A precise reproduction of every record below is needed, minus the pictures.
Study material below:
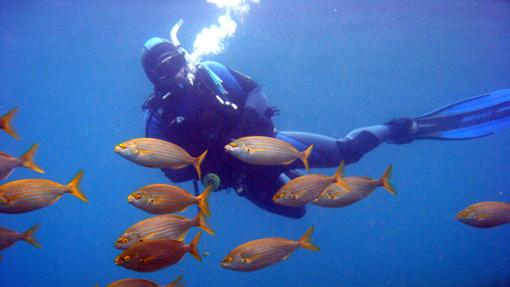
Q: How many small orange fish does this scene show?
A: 14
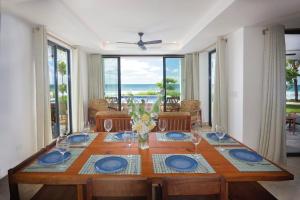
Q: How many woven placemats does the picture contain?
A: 8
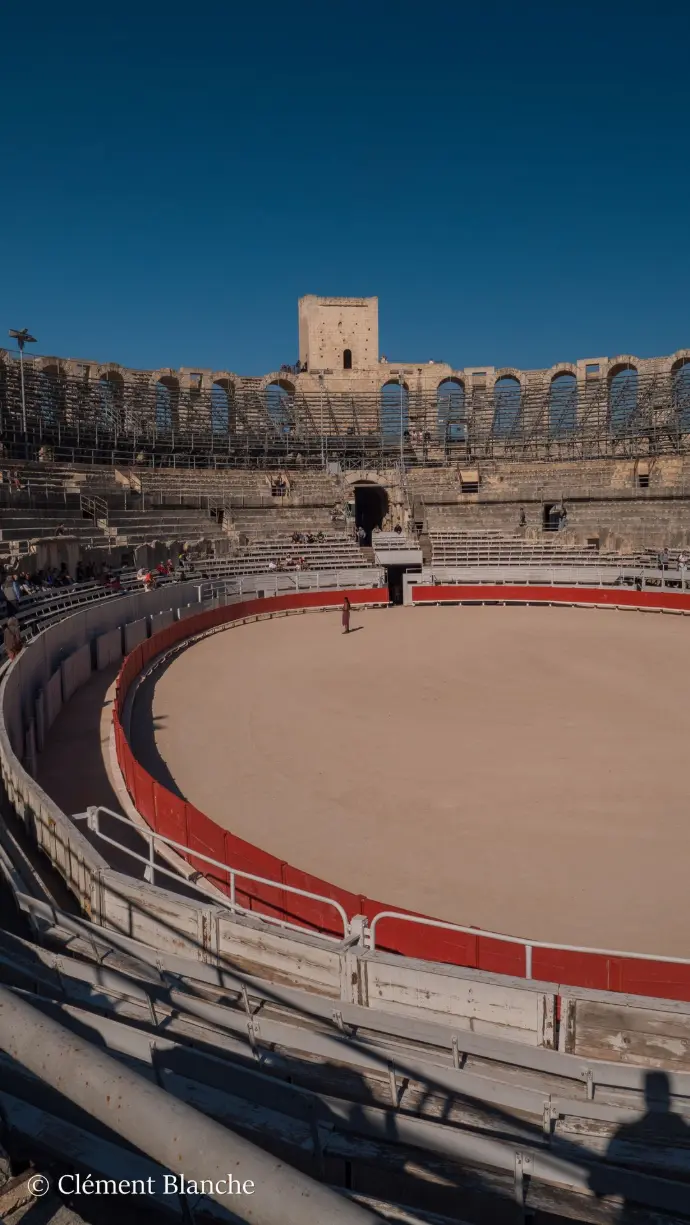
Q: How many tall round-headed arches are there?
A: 11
End of Study material.
*Response below:*
Q: How many small orange fish does this scene show?
A: 14
Q: How many woven placemats does the picture contain?
A: 8
Q: How many tall round-headed arches are there?
A: 11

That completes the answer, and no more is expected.